If a line in the listing below includes the string "small", pull it out.

START Provided records

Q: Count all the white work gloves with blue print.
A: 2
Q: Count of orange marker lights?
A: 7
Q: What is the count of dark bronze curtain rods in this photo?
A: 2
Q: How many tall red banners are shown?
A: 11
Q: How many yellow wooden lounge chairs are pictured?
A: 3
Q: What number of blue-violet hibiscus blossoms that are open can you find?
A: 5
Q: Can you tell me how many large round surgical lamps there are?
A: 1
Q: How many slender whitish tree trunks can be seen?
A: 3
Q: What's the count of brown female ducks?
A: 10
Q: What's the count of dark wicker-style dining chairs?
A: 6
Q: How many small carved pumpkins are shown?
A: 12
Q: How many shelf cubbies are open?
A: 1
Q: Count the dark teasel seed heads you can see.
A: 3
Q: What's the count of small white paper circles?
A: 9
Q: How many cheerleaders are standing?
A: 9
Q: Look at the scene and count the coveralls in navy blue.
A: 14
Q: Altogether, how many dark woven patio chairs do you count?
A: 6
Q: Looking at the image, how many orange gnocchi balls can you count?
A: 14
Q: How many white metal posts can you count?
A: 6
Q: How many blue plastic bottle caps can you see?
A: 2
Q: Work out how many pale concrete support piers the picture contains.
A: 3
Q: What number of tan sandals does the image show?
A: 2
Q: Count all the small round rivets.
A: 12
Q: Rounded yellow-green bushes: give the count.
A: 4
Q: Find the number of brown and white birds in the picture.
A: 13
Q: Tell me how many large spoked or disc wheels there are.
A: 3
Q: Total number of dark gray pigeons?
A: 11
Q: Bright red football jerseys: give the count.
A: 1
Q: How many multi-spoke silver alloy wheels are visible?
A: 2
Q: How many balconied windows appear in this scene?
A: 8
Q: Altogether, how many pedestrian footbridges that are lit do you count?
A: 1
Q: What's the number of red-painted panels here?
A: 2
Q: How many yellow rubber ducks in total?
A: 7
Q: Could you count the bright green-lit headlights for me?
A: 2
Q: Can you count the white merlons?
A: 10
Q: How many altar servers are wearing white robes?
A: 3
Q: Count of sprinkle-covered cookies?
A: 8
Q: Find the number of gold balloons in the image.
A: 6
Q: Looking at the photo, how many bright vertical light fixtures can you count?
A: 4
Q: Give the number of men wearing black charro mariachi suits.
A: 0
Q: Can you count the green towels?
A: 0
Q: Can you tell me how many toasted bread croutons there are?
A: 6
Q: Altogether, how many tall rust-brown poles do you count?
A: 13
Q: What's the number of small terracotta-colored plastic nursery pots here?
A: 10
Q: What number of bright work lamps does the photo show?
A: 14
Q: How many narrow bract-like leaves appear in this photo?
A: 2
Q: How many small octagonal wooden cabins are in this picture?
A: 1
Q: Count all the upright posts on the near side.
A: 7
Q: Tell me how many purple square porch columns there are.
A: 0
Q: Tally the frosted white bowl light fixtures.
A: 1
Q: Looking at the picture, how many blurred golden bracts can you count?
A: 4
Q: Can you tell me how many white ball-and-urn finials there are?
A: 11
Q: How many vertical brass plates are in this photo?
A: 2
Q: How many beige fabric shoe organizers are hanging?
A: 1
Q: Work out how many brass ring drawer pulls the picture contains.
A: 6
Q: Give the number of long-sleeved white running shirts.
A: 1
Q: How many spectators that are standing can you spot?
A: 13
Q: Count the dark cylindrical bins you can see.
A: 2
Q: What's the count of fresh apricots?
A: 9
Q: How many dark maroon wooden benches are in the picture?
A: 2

END Provided records

== The answer ==
Q: How many small carved pumpkins are shown?
Q: What's the count of small white paper circles?
Q: Count all the small round rivets.
Q: What's the number of small terracotta-colored plastic nursery pots here?
Q: How many small octagonal wooden cabins are in this picture?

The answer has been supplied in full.